ASSIGNMENT:
Transcribe the entries exactly. Omit the pictures.

SUPPLIED RECORDS:
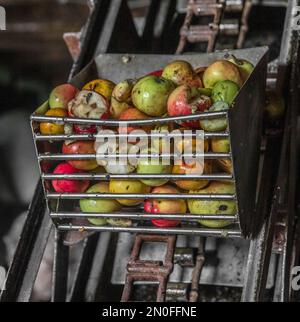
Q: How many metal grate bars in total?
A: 7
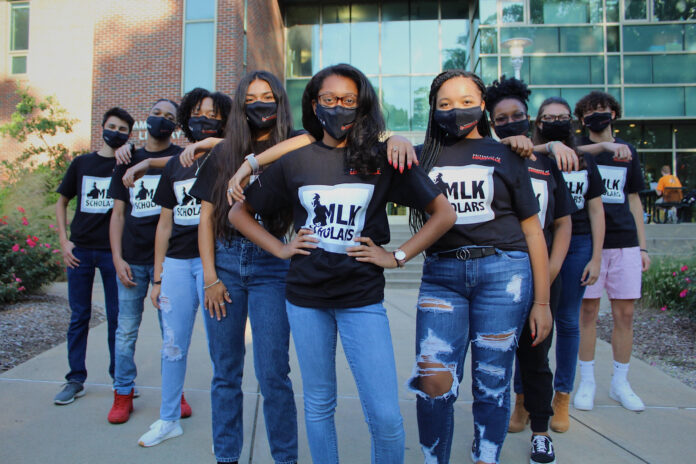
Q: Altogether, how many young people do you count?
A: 9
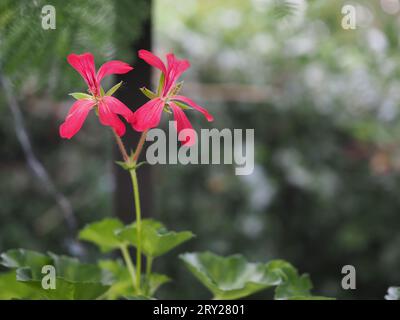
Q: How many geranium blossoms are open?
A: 2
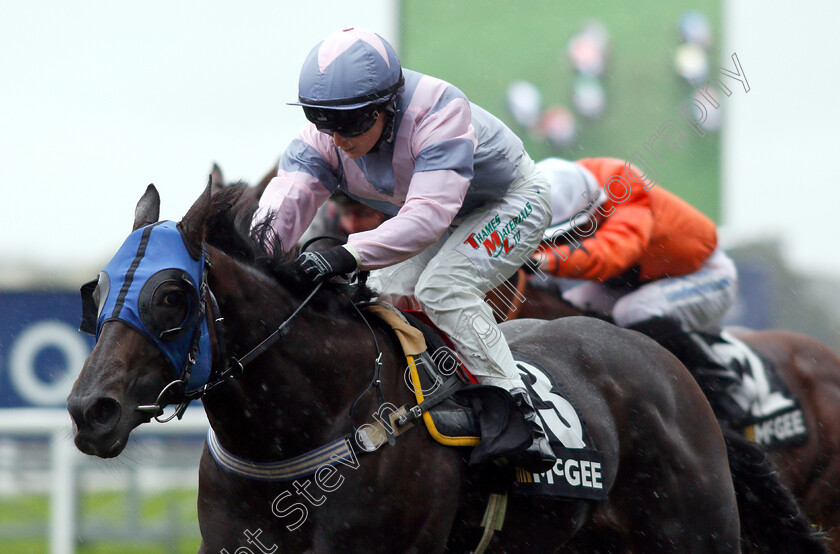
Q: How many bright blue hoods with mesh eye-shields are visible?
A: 1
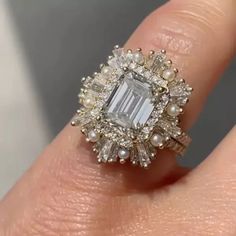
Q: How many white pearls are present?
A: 8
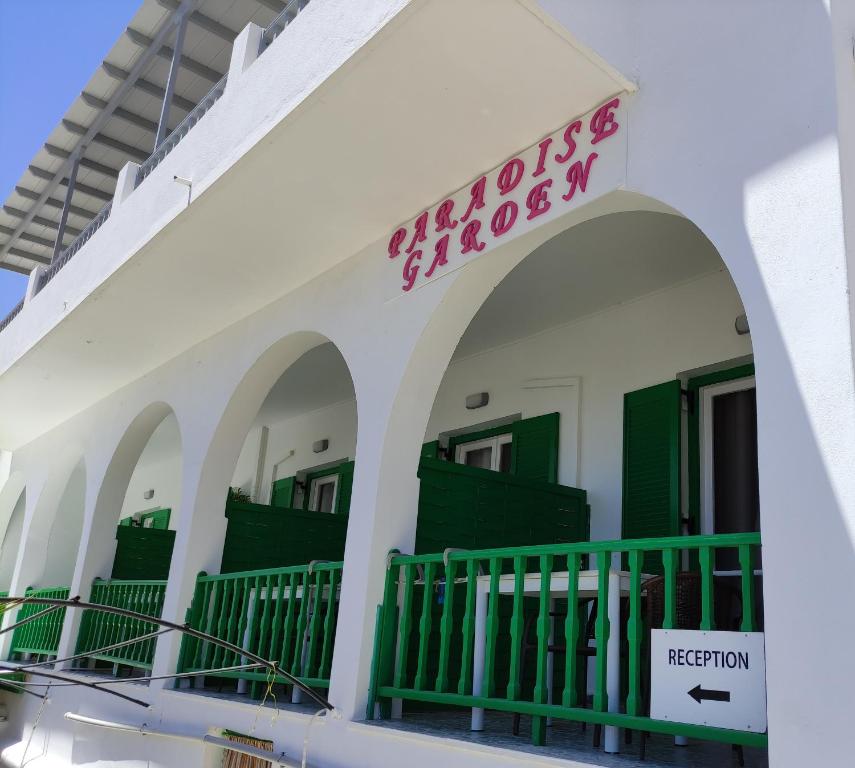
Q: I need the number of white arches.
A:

SOLUTION FOR THIS PROBLEM:
Q: How many metal grate bars in total?
A: 7
Q: Altogether, how many young people do you count?
A: 9
Q: How many geranium blossoms are open?
A: 2
Q: How many bright blue hoods with mesh eye-shields are visible?
A: 1
Q: How many white pearls are present?
A: 8
Q: I need the number of white arches.
A:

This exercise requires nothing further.